The book starts in the year 2016. It begins superbly with the main protagonist, Lily, bound and gagged in the boot of a speeding truck. Her and some other hostages are being held in Spain after the country has pretty much broken down. They are then rescued by a billionaire called Nathan Lammockson who takes them under his wing. After their five years in captivity, the world has become a strange place with rising water levels and flooding in London.
Then the London barrier is overwhelmed and the city is pretty much screwed. From this moment onward people really start to understand the threat posed to human civilisation. As the water keeps rising people are forced to ever higher ground. This is not global warming, it is something else and the rise may not stop before the land runs out.

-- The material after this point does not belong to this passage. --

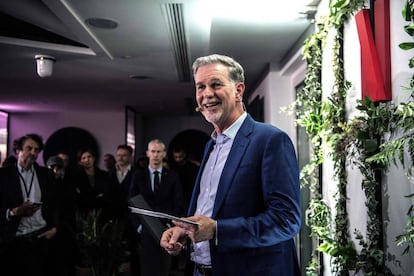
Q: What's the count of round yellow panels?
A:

I liked this book, it reminded me of the ‘cozy catastrophe’ type of novels written by people like John Wyndham. The book is structured as a serious of jumps in time spanning decades. The main characters are a group of friends that spread over the planet and meet occasionally to swap info. This works pretty well although it sometimes feels a bit too much like a device to simply blast out a load of information. The science is apparently pretty solid and there really are hidden reservoirs of water deep under the land.
Where the book really gets good is in the disaster moments the characters get caught up in. When there is a storm surge and a huge wave rolls through London the story really comes alive. Another great moment is a gunfight in a sports stadium in the Andes mountains.
Unfortunately there are not enough of these moments. Baxter skilfully portrays an epic tale of global disaster with events occurring at locations ranging from Tibet to Peru but as the principal characters are shielded by the billionaire, the reader always feels a bit distanced from the action. There is also the fact that the characters are slightly cliched and never really come alive.
On the whole though, I found this a highly enjoyable read. Unlike a Wyndham novel the disaster truly feels global. But also unlike a Wyndham novel, the characters lack depth and the story lacks an element of charm. If you like disaster novels give it a go though, it’s remarkably good fun.